Records to use: Begin

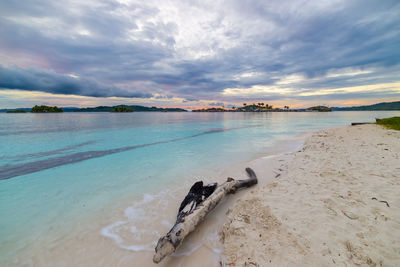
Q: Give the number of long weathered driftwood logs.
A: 1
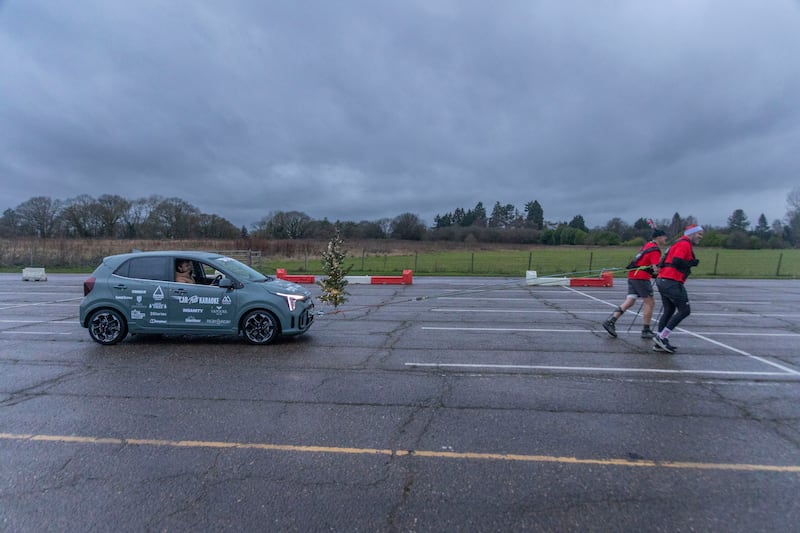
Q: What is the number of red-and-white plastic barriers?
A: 2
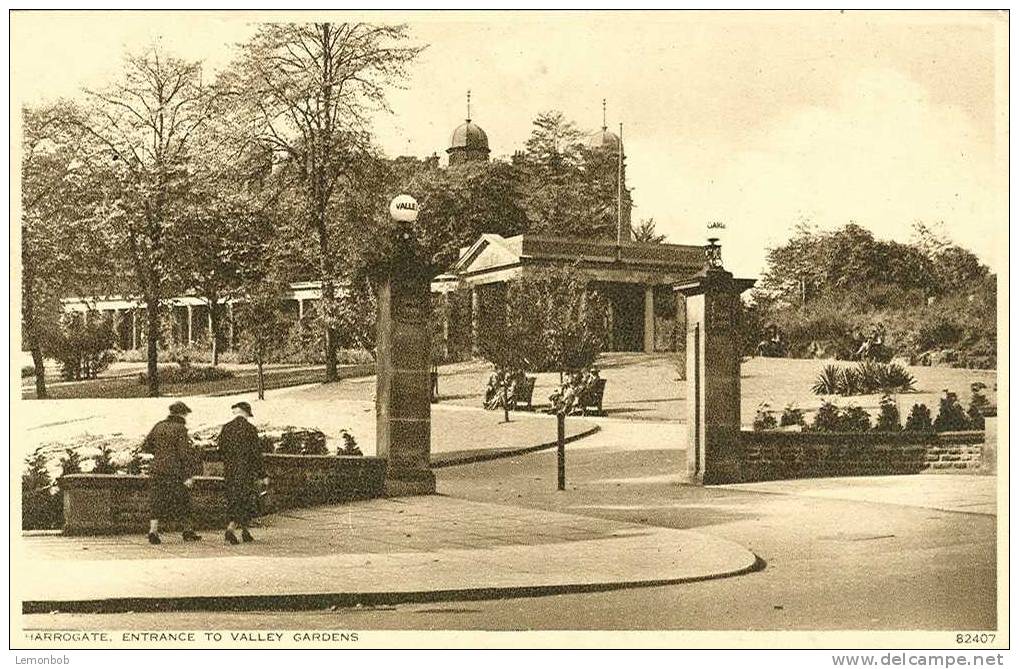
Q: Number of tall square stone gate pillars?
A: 2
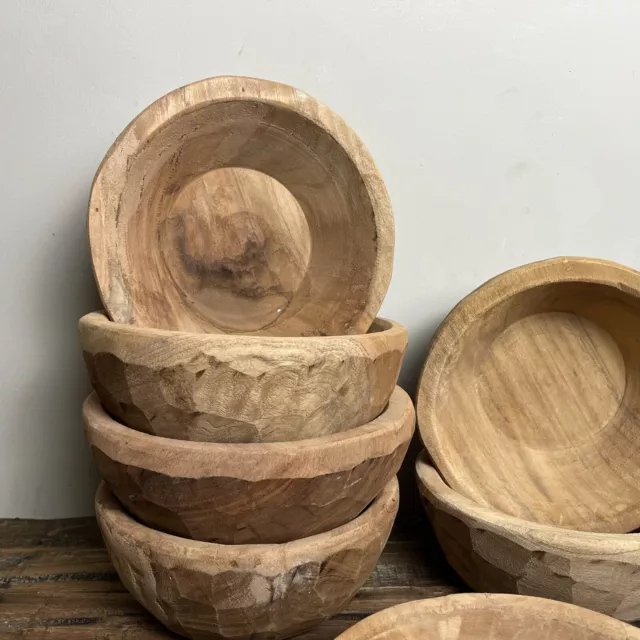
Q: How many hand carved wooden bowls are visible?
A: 7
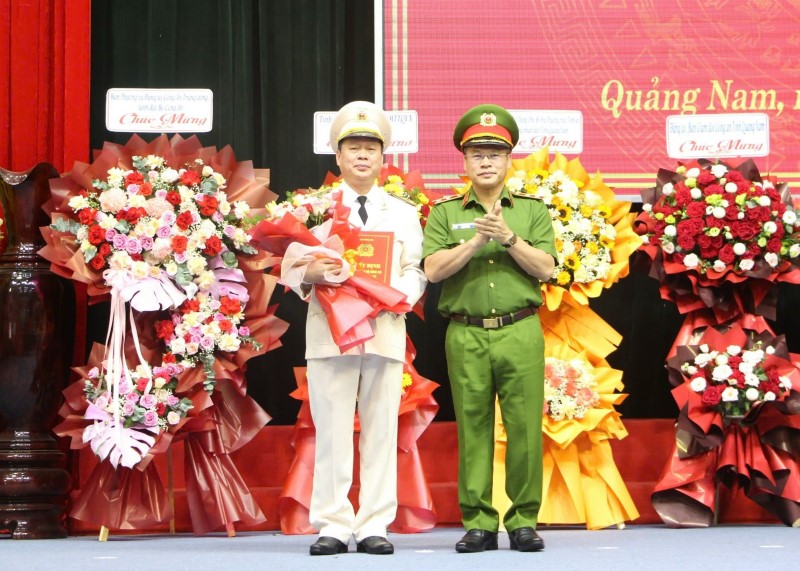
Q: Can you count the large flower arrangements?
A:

Records to use: End

**Work request**
All of the data is to be reproduced exactly, with the pictures left out.

**Result of the exercise**
Q: Give the number of long weathered driftwood logs.
A: 1
Q: What is the number of red-and-white plastic barriers?
A: 2
Q: Number of tall square stone gate pillars?
A: 2
Q: How many hand carved wooden bowls are visible?
A: 7
Q: Can you count the large flower arrangements?
A:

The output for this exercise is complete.